SQLite was doing exactly what it promised. Our mental model was the fragile part.
That was the lesson hiding inside our SSO test suite. We moved the suite to SQLite because local development should be fast, cheap, and boring. Then the tests turned red.
The mistake was simple. We treated SQLite like a smaller PostgreSQL. SQLite has different physics: multiple readers are fine, one writer wins, and everyone else waits.
Respect that, and SQLite behaves. Ignore it, and SQLITE_BUSY becomes your new teammate.
The First Lie: More Connections Means More Speed
Our first pass was lazy in the ordinary way. We swapped the Postgres driver for SQLite and kept the existing pool configuration: 100 max connections.
Then we ran the integration tests with 8 parallel workers.
Instead, we got a sea of red.
Tests failed with 500 Internal Server Error and generic Database busy messages. The cause was not mysterious. SQLite allows multiple readers, but only one writer at a time.
Eight workers were trying to write at once. One grabbed the lock. The next one hit the locked file. The application surfaced the failure as an HTTP error.
The database was doing exactly what it promised. Our pool was the thing lying to us.

Retries Only Hide Contention
The obvious fix was also the wrong one: wait longer.
- Increased SQLite timeout: We bumped the
busy_timeoutto 30 seconds. - Application-level Retries: We wrapped our transaction logic in a retry loop with exponential backoff.
This improved the error rate a little. It made the system feel worse.
Requests that should take 50ms took 15 seconds. The retry queue became its own failure mode. Workers held open transactions while waiting for locks, which made the next worker wait even longer.
We had not solved contention. We had serialized pain and called it resilience.

The Raw SQL Trap
The next fix looked more serious. Standard deferred transactions (BEGIN) acquire the write lock only when the first write statement runs. By then, another connection might already have grabbed it.
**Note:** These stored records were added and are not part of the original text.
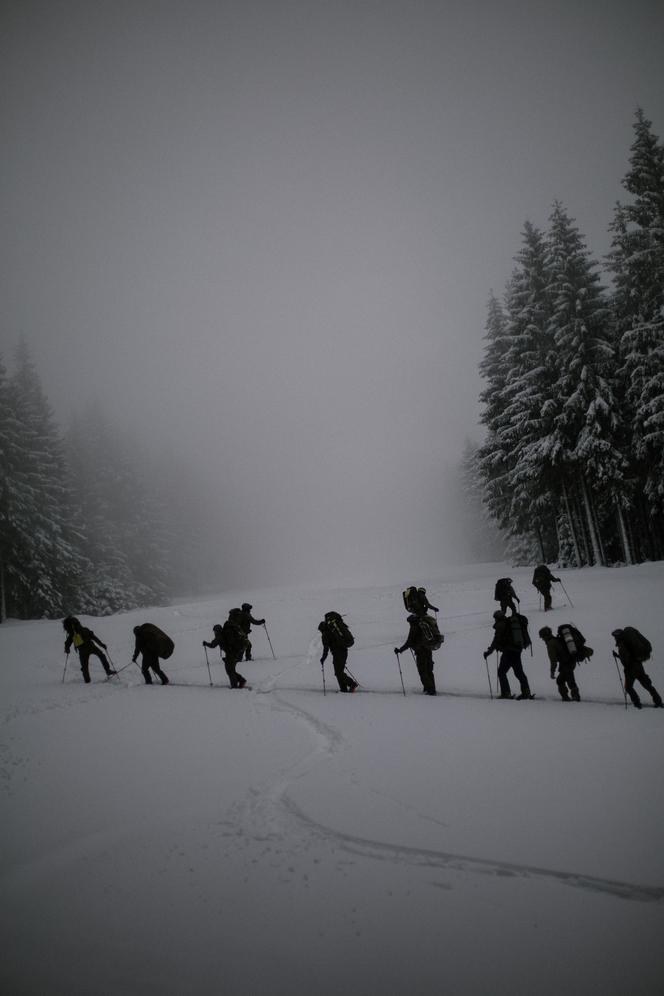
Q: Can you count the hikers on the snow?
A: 12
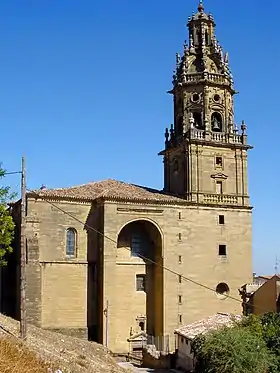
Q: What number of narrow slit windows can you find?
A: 6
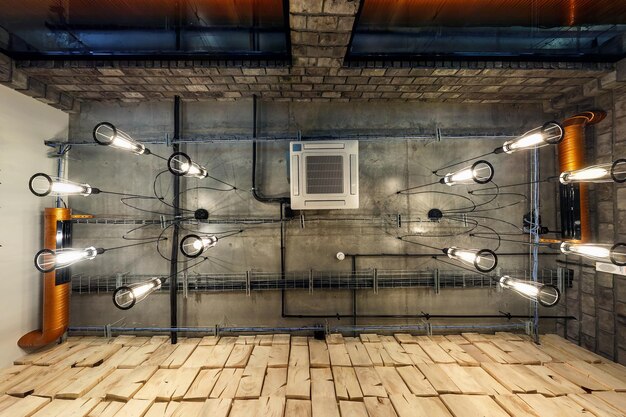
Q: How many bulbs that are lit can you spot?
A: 12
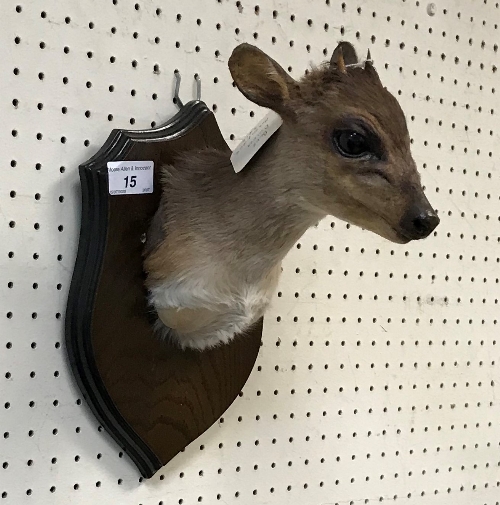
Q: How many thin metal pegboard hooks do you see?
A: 2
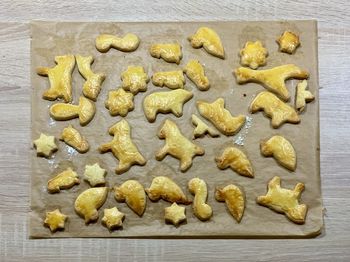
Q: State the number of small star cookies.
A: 6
We switched to BEGIN IMMEDIATE. This forces the transaction to acquire the write lock upfront.
Good idea. Wrong execution.
Our ORM stack (SeaORM/SQLx) runs on a connection pool. When we executed:
db.execute("BEGIN IMMEDIATE").await?;
db.query("...").await?;
db.execute("COMMIT").await?;
there was no guarantee that query or COMMIT would run on the same connection that started the transaction. The pool could hand us a different connection for the next line. That produced errors like cannot start a transaction within a transaction.
Raw SQL did not fix the architecture. It just made the bug more interesting.
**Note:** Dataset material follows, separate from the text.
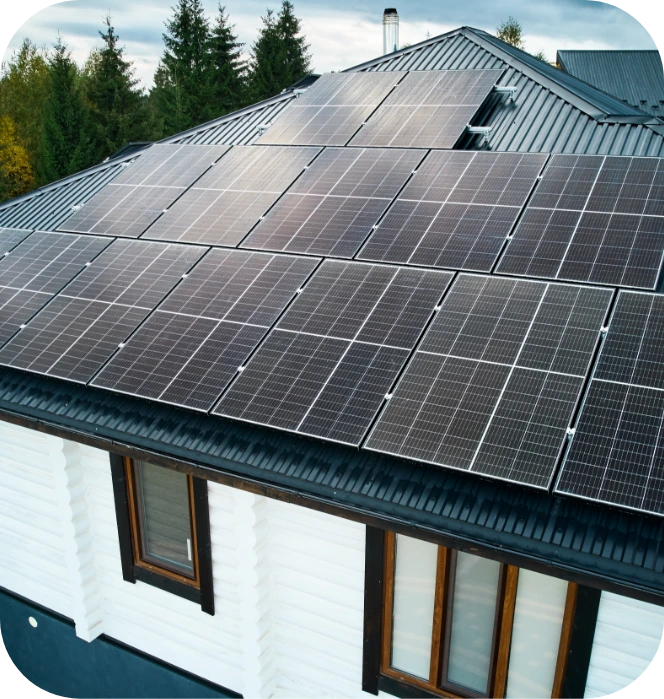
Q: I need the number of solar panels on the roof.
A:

One Writer Means One Writer
The solution was to stop pretending SQLite wanted a crowd of writers.
If SQLite only supports one writer, the application should only have one writer.
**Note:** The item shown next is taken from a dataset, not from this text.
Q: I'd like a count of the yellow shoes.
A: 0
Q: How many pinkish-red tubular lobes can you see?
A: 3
We implemented a Split Connection Architecture:
- Reader Pool (
db): A standard pool for read-only operations. Multiple connections, fully concurrent. - Writer Pool (
db_writer): A specific pool logically restricted to max_connections = 1.
We refactored our critical with_retrying_transaction helper to conditionally use this dedicated writer connection for SQLite builds:
// SQLite-specific path
#[cfg(feature = "db_sqlite")]
{
// Acquire the exclusive writer connection
let txn = db_writer.begin().await?;
// ... perform operations ...
txn.commit().await?;
}
Now every write is serialized in the application layer before it reaches SQLite. The database no longer has to referee a fight we created.
No lock storm. No retry storm. No fake parallelism.

The Result
Our test suite now passes consistently with 8 workers. Timeouts are gone.
SQLite did not need saving. Our architecture did.
The rule is blunt: do not point a giant write pool at a single-writer database and act surprised when it pushes back. Use read concurrency where SQLite gives it to you. Serialize writes where SQLite demands it.
That is using the tool on its own terms.